WHAT THE EXERCISE ASKS:
Pull every "that" line out of the data below.

§ §

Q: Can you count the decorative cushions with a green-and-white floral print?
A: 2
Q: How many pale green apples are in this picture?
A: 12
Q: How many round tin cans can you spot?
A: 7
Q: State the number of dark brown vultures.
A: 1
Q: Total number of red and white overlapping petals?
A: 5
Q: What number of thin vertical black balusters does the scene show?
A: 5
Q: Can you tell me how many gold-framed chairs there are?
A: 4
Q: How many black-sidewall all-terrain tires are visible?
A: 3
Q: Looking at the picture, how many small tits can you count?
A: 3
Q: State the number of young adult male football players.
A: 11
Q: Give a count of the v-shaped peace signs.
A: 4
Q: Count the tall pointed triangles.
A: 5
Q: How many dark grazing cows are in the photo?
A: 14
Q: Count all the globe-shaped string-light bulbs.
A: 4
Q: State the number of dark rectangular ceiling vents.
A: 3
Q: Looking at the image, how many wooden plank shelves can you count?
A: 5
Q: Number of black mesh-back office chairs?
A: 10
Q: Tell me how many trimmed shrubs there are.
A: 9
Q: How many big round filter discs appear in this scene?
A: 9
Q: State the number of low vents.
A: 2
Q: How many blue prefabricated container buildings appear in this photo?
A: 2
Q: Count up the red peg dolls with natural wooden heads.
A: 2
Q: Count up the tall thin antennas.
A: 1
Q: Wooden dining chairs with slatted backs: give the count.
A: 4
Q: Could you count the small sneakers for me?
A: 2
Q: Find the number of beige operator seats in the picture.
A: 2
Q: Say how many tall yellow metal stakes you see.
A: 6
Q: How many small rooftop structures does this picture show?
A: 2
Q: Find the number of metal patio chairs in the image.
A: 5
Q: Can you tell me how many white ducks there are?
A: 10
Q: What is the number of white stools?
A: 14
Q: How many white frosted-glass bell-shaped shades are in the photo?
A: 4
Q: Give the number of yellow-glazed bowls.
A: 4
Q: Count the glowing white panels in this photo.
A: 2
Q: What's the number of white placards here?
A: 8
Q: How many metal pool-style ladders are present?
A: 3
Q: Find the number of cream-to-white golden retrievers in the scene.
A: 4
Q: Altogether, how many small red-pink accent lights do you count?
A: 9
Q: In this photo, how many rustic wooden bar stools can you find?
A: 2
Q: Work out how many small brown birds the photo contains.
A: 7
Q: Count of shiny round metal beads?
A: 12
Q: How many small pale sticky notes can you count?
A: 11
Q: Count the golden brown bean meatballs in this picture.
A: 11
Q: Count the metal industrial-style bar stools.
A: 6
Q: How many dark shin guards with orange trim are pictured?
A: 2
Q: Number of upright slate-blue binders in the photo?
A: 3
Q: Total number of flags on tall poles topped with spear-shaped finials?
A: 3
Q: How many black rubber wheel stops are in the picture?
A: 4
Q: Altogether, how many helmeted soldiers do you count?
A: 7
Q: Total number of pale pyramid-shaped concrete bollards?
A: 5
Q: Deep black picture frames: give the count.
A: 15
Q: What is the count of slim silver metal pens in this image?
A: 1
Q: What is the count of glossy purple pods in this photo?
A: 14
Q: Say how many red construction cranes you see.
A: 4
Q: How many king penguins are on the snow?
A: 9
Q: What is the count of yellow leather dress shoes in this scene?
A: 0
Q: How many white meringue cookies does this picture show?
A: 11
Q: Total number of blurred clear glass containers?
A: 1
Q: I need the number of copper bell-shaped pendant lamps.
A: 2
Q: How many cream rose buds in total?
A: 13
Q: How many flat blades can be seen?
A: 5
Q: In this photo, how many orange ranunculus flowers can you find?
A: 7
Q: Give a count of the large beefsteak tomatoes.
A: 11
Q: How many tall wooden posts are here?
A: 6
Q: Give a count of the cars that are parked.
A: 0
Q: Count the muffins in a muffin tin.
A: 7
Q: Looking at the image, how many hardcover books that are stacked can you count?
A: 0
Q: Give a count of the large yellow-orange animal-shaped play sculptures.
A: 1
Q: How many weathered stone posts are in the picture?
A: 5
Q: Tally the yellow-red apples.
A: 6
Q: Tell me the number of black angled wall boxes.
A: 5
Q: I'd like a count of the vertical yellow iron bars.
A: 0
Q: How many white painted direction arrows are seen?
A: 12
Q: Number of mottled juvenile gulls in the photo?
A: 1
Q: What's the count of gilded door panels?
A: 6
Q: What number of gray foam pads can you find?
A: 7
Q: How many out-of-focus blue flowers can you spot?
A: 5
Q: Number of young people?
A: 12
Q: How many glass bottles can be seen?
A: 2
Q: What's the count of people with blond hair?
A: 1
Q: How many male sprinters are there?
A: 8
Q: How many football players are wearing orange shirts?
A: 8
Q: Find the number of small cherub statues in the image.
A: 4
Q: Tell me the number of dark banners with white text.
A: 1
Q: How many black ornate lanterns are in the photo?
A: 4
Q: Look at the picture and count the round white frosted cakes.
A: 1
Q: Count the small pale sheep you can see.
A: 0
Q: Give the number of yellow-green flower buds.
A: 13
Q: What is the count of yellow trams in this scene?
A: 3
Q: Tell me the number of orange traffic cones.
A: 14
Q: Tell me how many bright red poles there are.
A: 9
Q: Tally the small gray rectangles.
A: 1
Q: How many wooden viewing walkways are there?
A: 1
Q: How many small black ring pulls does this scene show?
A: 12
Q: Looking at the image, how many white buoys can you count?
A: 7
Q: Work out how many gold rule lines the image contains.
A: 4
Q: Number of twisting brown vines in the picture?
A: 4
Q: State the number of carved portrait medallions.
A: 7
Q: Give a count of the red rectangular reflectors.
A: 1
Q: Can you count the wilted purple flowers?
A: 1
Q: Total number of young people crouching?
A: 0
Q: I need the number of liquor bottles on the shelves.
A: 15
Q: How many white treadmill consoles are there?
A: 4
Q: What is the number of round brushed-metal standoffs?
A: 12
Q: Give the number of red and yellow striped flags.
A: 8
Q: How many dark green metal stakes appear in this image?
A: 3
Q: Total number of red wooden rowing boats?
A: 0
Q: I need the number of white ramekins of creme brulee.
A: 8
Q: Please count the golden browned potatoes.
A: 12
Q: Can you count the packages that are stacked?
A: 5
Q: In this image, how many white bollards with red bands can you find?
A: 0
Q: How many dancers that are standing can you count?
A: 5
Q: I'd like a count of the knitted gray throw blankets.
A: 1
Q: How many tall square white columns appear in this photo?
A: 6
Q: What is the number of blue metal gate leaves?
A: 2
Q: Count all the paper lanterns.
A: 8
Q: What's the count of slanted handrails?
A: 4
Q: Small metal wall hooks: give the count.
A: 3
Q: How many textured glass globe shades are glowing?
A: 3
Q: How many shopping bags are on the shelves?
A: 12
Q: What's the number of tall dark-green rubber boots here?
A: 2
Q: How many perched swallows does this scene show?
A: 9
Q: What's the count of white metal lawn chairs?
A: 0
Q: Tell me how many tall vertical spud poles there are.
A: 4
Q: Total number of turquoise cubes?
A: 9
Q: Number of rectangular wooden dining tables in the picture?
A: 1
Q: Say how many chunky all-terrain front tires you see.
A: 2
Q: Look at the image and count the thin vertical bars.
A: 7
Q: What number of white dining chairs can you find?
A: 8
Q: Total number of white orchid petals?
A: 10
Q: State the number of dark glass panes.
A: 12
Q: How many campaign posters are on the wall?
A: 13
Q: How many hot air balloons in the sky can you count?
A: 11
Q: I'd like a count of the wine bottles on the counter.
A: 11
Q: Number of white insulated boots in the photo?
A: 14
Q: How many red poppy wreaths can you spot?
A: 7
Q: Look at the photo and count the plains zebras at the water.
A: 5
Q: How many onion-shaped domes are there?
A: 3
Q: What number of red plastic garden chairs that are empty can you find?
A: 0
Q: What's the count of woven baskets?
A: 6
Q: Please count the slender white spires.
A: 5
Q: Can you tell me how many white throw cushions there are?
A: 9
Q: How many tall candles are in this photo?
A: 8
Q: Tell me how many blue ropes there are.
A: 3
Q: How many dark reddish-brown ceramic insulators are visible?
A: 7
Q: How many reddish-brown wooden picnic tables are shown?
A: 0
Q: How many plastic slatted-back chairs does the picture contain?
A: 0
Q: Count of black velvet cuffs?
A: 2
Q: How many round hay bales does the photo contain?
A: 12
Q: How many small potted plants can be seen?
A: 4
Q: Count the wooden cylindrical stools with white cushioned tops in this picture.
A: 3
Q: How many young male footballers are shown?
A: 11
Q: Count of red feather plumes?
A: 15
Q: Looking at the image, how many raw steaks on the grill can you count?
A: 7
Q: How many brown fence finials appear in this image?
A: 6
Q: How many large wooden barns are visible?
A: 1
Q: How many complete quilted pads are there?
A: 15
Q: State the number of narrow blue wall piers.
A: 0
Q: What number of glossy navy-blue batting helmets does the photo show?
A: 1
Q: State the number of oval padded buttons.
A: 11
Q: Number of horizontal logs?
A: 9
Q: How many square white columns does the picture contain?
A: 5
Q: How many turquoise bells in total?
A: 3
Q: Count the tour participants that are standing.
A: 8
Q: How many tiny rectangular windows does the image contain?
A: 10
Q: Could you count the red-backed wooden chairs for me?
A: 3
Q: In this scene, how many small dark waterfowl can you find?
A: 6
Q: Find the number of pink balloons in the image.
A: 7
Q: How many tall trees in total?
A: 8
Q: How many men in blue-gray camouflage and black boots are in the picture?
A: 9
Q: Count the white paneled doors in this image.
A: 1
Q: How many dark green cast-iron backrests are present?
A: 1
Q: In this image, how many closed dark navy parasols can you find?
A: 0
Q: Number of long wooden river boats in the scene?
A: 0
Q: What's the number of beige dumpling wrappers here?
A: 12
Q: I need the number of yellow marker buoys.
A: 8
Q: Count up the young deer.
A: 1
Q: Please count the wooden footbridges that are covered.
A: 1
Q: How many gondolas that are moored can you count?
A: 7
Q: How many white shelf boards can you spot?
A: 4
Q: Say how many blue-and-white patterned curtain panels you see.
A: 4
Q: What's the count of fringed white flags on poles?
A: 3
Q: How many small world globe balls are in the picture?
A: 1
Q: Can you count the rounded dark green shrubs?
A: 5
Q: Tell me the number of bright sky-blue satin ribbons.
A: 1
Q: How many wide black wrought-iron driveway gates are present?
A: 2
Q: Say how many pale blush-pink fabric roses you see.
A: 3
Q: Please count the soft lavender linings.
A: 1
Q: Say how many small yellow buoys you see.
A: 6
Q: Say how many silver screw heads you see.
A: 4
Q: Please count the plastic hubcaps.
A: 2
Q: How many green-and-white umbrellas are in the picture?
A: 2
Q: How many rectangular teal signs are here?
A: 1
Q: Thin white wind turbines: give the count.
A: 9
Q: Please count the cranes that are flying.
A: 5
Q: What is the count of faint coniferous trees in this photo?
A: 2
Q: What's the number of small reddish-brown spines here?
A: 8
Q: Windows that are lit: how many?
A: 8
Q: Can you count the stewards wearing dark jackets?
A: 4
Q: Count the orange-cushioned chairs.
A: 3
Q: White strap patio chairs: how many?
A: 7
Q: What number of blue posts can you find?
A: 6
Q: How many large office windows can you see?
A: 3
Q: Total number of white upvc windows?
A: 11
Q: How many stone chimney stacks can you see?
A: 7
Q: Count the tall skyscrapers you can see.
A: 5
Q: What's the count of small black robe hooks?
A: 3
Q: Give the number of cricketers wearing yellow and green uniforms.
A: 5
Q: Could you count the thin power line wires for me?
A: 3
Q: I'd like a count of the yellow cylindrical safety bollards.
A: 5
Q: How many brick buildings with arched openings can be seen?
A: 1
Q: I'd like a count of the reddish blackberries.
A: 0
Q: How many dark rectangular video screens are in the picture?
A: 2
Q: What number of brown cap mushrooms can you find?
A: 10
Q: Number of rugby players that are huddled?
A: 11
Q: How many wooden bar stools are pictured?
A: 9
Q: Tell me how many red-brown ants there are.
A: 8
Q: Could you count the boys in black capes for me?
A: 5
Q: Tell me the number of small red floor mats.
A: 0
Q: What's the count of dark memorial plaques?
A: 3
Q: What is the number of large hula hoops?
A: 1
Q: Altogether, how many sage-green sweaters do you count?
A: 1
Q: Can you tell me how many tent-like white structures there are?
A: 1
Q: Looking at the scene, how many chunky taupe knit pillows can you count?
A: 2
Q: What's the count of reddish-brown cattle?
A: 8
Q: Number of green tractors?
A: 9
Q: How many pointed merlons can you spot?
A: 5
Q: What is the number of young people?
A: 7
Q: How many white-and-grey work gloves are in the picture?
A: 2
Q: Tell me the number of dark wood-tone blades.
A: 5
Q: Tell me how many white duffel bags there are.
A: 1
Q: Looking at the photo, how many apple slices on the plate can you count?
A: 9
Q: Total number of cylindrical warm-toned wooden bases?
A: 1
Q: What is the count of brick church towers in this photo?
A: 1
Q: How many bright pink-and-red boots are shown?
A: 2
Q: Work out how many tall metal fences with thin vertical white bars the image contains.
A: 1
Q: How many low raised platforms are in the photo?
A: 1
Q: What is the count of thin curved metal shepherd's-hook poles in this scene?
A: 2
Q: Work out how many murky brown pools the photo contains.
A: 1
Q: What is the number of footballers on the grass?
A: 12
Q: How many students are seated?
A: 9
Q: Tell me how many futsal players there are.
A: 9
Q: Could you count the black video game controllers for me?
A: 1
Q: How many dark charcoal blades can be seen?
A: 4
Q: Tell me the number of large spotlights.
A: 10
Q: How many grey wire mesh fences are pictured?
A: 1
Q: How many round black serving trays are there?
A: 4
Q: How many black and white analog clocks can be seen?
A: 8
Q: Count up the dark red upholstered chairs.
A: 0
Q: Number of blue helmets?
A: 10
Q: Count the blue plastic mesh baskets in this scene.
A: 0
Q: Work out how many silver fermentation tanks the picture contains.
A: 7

§ §

WORKED SOLUTION:
Q: Give a count of the cars that are parked.
Q: Looking at the image, how many hardcover books that are stacked can you count?
Q: Can you count the packages that are stacked?
Q: How many dancers that are standing can you count?
Q: What number of red plastic garden chairs that are empty can you find?
Q: Count the tour participants that are standing.
Q: Please count the wooden footbridges that are covered.
Q: How many gondolas that are moored can you count?
Q: Please count the cranes that are flying.
Q: Windows that are lit: how many?
Q: Number of rugby players that are huddled?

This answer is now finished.